Die britische Fluggesellschaft Jet2 kündigte noch in den frühen Morgenstunden an, eine Ersatzmaschine nach Thüringen zu entsenden, um die Passagiere an ihr ursprüngliches Ziel in London zu befördern. Der logistische Aufwand für das Luftfahrtunternehmen bei solchen ungeplanten Vorfällen ist beträchtlich, da sowohl Ersatzcrews als auch freie Flugzeugkapazitäten aus anderen Umlaufplänen herausgelöst werden müssen.

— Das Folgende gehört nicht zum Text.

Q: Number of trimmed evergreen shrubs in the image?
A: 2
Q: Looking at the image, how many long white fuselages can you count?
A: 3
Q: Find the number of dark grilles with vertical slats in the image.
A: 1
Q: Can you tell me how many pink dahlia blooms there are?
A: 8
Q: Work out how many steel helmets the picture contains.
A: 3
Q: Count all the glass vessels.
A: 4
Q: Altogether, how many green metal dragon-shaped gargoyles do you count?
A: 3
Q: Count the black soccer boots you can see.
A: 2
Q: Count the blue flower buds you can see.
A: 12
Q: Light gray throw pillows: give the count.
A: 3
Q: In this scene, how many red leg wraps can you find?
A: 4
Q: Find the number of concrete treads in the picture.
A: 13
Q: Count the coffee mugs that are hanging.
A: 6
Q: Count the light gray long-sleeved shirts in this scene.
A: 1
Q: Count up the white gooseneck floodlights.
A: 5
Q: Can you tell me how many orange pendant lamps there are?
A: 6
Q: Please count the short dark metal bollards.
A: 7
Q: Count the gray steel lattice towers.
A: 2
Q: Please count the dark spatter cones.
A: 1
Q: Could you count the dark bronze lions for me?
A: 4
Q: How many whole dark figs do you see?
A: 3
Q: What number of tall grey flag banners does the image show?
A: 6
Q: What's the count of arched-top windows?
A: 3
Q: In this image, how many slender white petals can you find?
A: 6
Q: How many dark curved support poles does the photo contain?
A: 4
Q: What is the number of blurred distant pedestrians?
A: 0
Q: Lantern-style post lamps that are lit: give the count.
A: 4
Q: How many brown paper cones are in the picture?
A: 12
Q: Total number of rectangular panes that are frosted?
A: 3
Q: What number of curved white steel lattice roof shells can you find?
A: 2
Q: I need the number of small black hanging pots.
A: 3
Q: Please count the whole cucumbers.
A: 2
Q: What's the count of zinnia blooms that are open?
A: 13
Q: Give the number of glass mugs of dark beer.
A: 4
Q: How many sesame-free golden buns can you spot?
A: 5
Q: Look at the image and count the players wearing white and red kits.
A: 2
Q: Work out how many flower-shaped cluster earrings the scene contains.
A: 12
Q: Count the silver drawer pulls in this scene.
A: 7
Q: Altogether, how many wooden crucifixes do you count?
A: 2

Die Passagiere mussten mehrere Stunden im Terminal warten, bevor der Weiterflug am Vormittag angetreten werden konnte.
Technische Untersuchung und statistische Einordnung des Flugzeugtyps
Die vom Vorfall betroffene Maschine verbleibt bis auf Weiteres in Erfurt auf dem Vorfeld. Ein Team aus spezialisierten Flugzeugtechnikern der Fluggesellschaft und Vertretern der Luftfahrtaufsichtsbehörden ist mit der Demontage von Verkleidungen und der Überprüfung der elektrischen Systeme befasst. Das Hauptaugenmerk liegt dabei auf den Kabelsträngen und den Generatoren des modernen Triebwerkstyps, da der Airbus A321neo als Flugzeug der neuesten Generation über eine hohe Dichte an elektronischen Steuerungskomponenten verfügt. Flugdatenschreiber und Stimmenrekorder aus dem Cockpit können bei Bedarf ausgewertet werden, um die genauen Parameter zum Zeitpunkt der Rauchentwicklung zu rekonstruieren.
In der Luftfahrtbranche werden ungeplante Sicherheitslandungen aufgrund von Gerüchen oder Rauch im Cockpit und in der Kabine mit hoher Priorität behandelt, da Brände an Bord zu den gefährlichsten Szenarien im Flugbetrieb zählen. Der Airbus A321neo gilt statistisch als sehr zuverlässiges Kurz- und Mittelstreckenflugzeug, das weltweit in großen Stückzahlen betrieben wird. Technische Defekte an Hilfstriebwerken oder Schmiermittelleckagen in den Leitungen der Kabinenbelüftung sind jedoch bekannte Fehlerquellen, die bei allen Herstellern periodisch auftreten und aufwendige Wartungsprozesse nach sich ziehen. Die Untersuchung in Erfurt wird zeigen, ob es sich um einen isolierten Materialfehler oder um ein systemisches Problem handelt, das eventuell weitere Inspektionen bei Modellen baugleicher Serien erforderlich macht.